> **EXERCISE OBJECTIVE**
Write out the data word for word and drop any picture you find.

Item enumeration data
********************
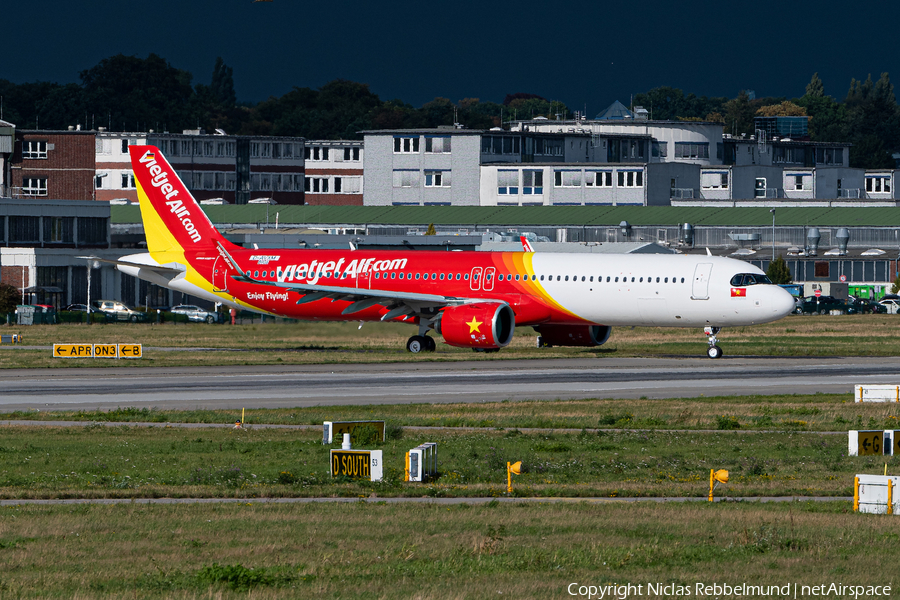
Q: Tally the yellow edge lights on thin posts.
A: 2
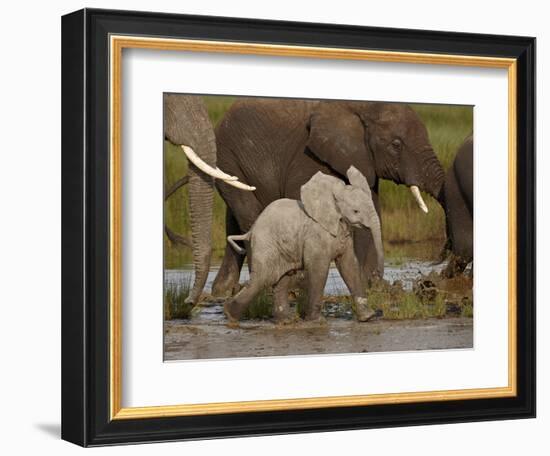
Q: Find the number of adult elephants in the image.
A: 3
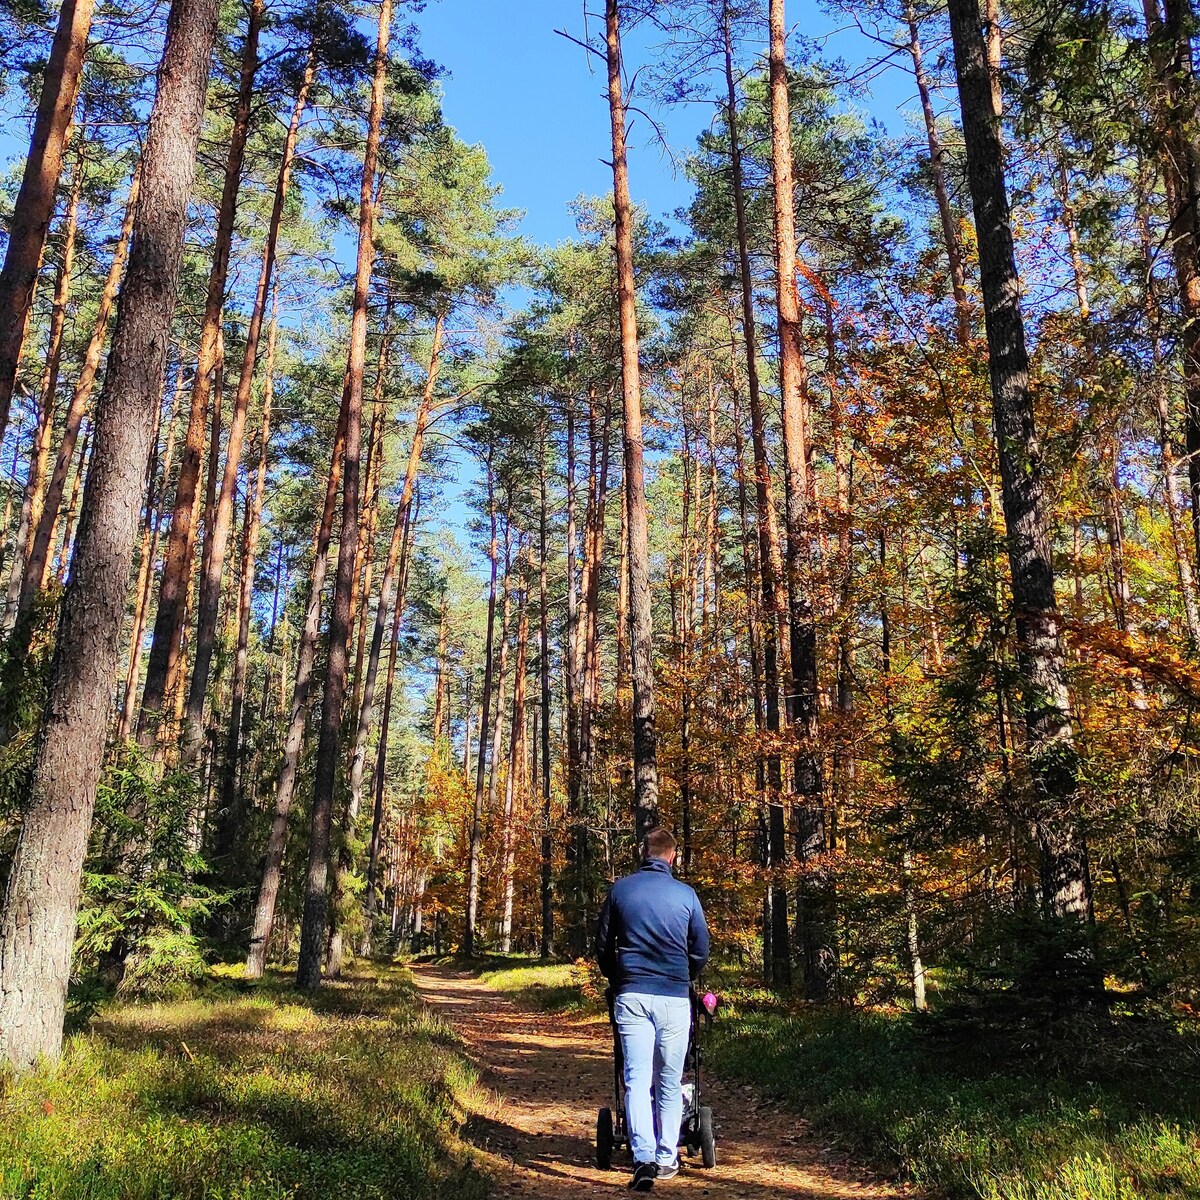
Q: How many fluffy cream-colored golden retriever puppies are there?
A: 0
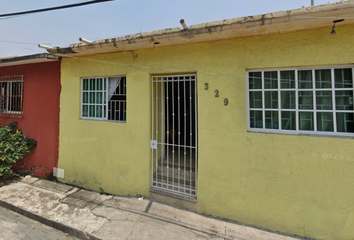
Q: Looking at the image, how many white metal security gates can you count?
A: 1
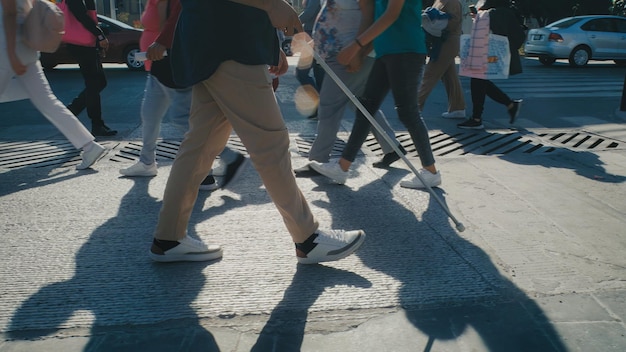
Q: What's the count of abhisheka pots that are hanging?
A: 0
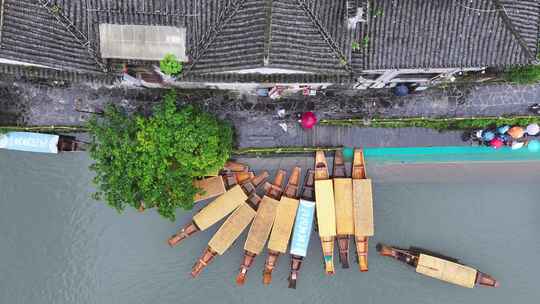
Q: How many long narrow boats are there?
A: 12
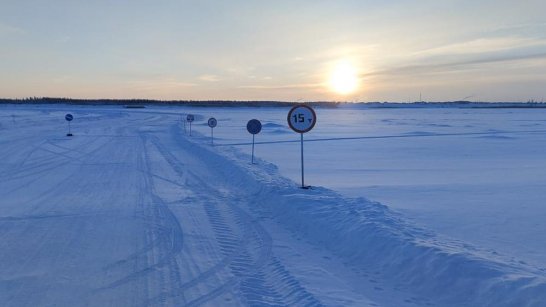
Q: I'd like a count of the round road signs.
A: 5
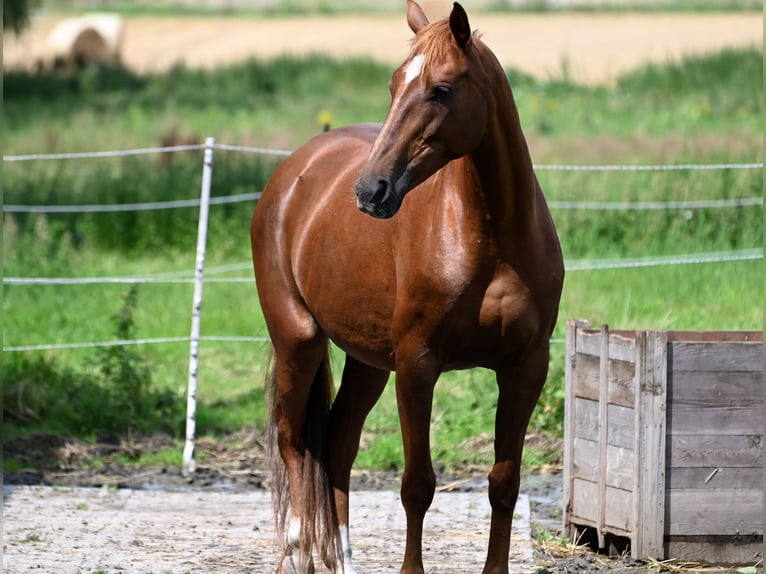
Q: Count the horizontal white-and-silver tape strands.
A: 4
********************
> **YOUR SOLUTION**
Q: Tally the yellow edge lights on thin posts.
A: 2
Q: Find the number of adult elephants in the image.
A: 3
Q: How many fluffy cream-colored golden retriever puppies are there?
A: 0
Q: Looking at the image, how many white metal security gates can you count?
A: 1
Q: What's the count of abhisheka pots that are hanging?
A: 0
Q: How many long narrow boats are there?
A: 12
Q: I'd like a count of the round road signs.
A: 5
Q: Count the horizontal white-and-silver tape strands.
A: 4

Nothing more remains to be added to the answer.